Non-Negative Matrix Factorization & Simplex Volume Maximization
Non-negative Matrix Factorization (NMF)
PCA is a common and robust way to examine variation in a data set, while minimizing redundancy (i.e. components that have overlapping information) due to the orthogonality constraint. However, the components can be hard to interpret because they do not have any chemical meaning; they simply map the data onto a new set of vectors that are aligned with the direction of greatest variance in the data.
To obtain components that do hold chemical meaning, we can apply NMF instead. NMF is a matrix factorization problem in which the goal is to come up with a set of components that can be thought of as chemical endmembers.
This problem can be expressed as:
X = WH
X is the data matrix, which has dimensions m x n. m represents different types of measurements. In our case, these are intensities of different wavelengths that we measure (in SMAK, this is the number of channels you select). n is the number of measurements; in our case, this is the number of pixels in the map.
W is a matrix of dimensions m x k. W comprises a set of basis vectors that describe the loading of the data set’s variables onto k bases.
H is a matrix of k x n dimensions. The elements of this matrix represent the loading of each k base onto n.
W and H are constrained to be non-negative, hence the term “NMF”
X can be written, column by column, as:
x = Wh
That is to say, that each data vector x can be expressed as a linear combination of the columns of W weighted by the components of h.
Importantly, since k < m, WH only represents a good approximation of X if the basis vectors of W represent the most important chemical constituents of X, that is, if they serve as appropriate chemical endmembers.

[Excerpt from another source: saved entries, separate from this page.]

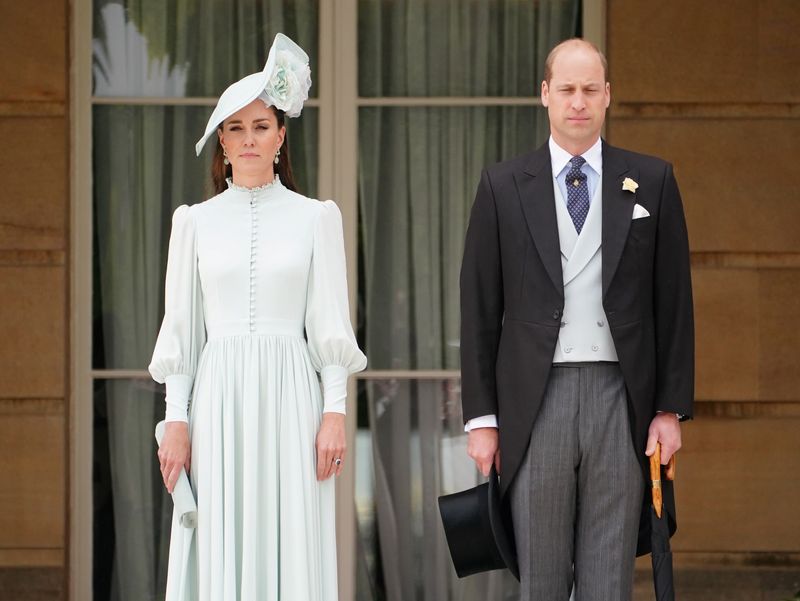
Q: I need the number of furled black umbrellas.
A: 1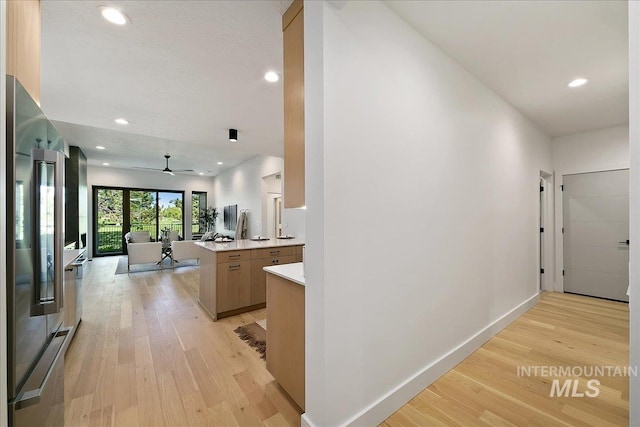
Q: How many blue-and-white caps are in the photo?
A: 0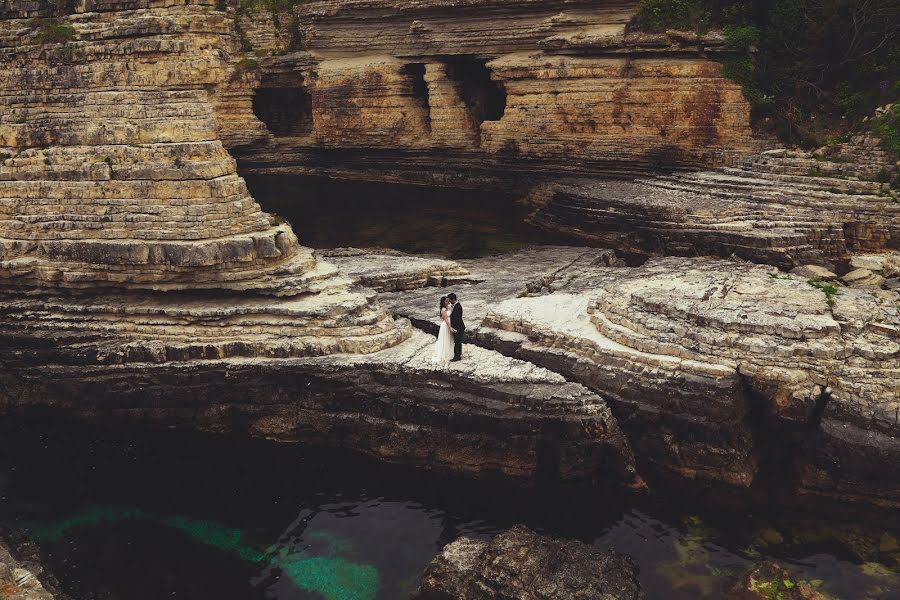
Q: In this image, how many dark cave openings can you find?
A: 3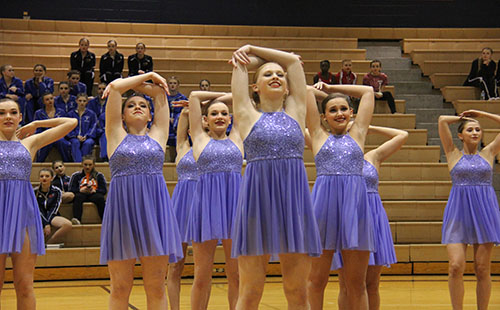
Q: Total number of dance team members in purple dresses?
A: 8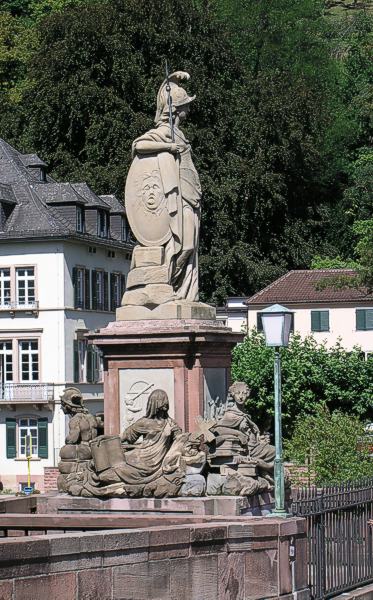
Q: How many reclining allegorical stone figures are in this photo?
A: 3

Simplex Volume Maximization (SiVM)
SiVM employs the same relationship as NMF (where W and H are non-negative):
X = W H
However, SiVM relies on a geometric solution to obtain W and H, which greatly reduces the computational expense. In geometry, a simplex is a polyhedral shape with k vertices. For instance, a triangle is a simplex with k = 3. In our case, k is the number of bases in W. SiVM seeks to find a set of bases (k) of W that are actual data points. The k data points are chosen such that they maximize the number of data points the simplex encompasses; each k data point thus represents an endmember (or “archetype”) of the whole data set. The coefficients of the matrix H give a measure of the similarity of each element in X to the corresponding archetypes in W.
The following image shows how a simplex is constructed with k = 2, 3 or 4.

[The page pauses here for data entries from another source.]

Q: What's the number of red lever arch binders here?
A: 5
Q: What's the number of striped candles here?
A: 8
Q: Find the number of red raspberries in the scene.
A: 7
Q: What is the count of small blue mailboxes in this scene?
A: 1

Note how the points are chosen to span the largest amount of the data possible.
SiVM clusters data in a very intuitive way: it selects endmembers and then expresses all other points in the data set as a combination of these endmembers. This is the utility and power of SiVM (and NMF, too).

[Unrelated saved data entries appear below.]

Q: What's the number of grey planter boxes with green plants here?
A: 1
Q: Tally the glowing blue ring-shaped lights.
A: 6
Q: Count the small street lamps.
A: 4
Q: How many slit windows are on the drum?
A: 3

The draw back in using SiVM is that there is a trade-off between adequately describing all data point in the data set and choosing redundant endmembers. If too few endmembers are chosen (i.e., too low a value of k is chosen), then not all points in the data set will be adequately described (i.e. not all data points will lie within the simplex). In the figure above it can be seen that k = 2 and k = 3 are not adequate to describe the majority of the data set. However, as more endmembers are chosen, the endmembers will start to share characteristics; they will not signify unique chemical species. In any case, the choice of k matters for the analysis and it is wise to attempt the same SiVM calculation with a few different values of k.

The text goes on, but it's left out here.